Overview of the two training methods: fully-supervised learning and weakly supervised learning. In the fully-supervised learning all the tiles from the WSIs were used for training and their labels were assigned directly based on the labels of the annotation regions they belonged to. In the weakly-supervised method, we iteratively alternated between inference and training. During inference, the model weights were frozen, and it was applied in a sliding window fashion on each WSI. The top k tiles with the highest probabilities were then selected from each WSI. During training the selected tiles were then used to train the model.

For the supervised learning approach, the WSIs were divided into grids and tiles of size 512 × 512 pixels were extracted, resulting in about three million tiles for training. The label of the tile was assigned based on the label of the annotation region it belonged to. We then trained the CNN using the Adam optimisation algorithm31 with beta_1 = 0.9 and beta_2 = 0.999. We used a decaying learning rate, with a decay of 0.9 after each epoch, and with a warm start, starting from a learning rate of 0.001 up to a maximum learning rate of 0.05 during the first epoch, with an epoch being a single pass through the tiles training set. We used a batch size of 64, and the training was run for 22 epochs, with a total of about 1 M iterations.

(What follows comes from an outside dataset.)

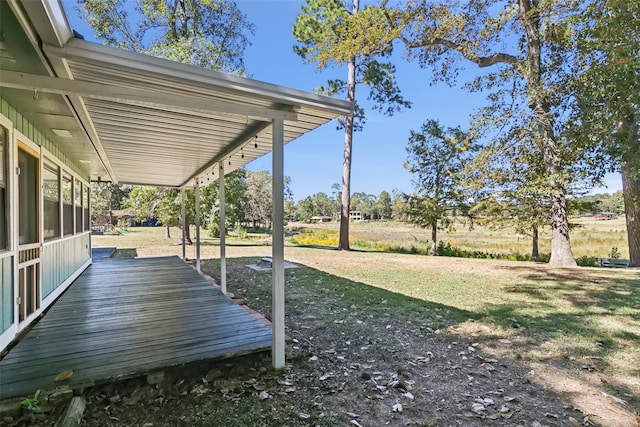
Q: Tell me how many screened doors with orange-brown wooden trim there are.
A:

The performance of the model was tracked on a validation set. We used an early stopping approach with a patience of 10 epochs, meaning that training would stop if no improvement was observed for 10 epochs past the lowest validation loss. The model with the lowest validation loss was chosen as the final model.

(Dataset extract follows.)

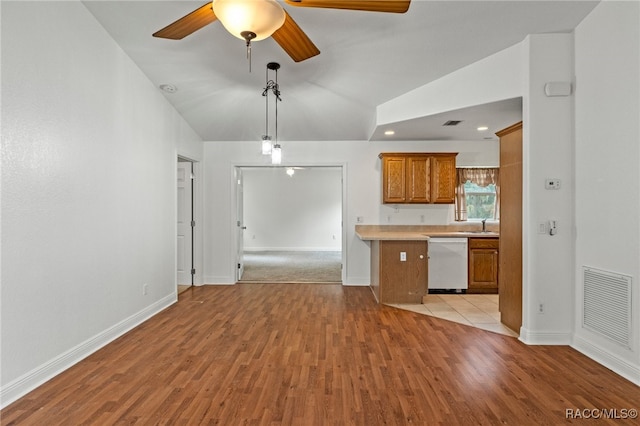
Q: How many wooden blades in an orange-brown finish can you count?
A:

For the weakly-supervised learning approach using MIL, we used an approach inspired by Campanella et al.15 with a couple of changes. We started from a pre-trained model on the ImageNet dataset, we then performed an initial phase of training on randomly sampled 512 × 512 tiles (k = 32 from each WSI) from the positively and negatively annotated regions that lasted for two epochs, with an epoch being a single sweep through the WSIs training set. After the 2nd epoch, training was switched to MIL. During a training epoch, the WSIs are iterated through in a random order. On each WSI, the model was applied in inference mode using a sliding window fashion on all its tiles, and the tiles with the top k (we used a linear decay from k = 5 to k = 1) probabilities for carcinoma were selected for training. The reason for selecting the tiles with top k probabilities is as follows: if the WSI contains carcinoma, then there should be at least one tile that contains carcinoma tissue, and, therefore, its probability should be close to one, so it should be used for training as an example of carcinoma. However, if the WSI does not contain carcinoma, then the top k tiles represent non-neoplastic tiles that have the highest probabilities for carcinoma, and, therefore, should be used for training as they are most likely to be misclassified. Once a given number of tiles has been accumulated (n = 512), a training step was performed using the Adam optimiser with a batch size of 64. We used a decaying learning rate starting from 0.001.

In both approaches, we used data augmentation in the form of tile flips, translations, and colour shifts in order increase robustness and add regularisation to the networks.

To obtain a WSI classification, the model was applied in a sliding window fashion using a stride of 256, then the WSI was assigned the label of the maximum probability of its tiles.

Software and statistical analysis

The deep learning models were implemented and trained using TensorFlow32. AUCs were calculated in python using the scikit-learn package33 and plotted using matplotlib34. The 95% CIs of the AUCs were estimated using the bootstrap method35 with 1000 iterations.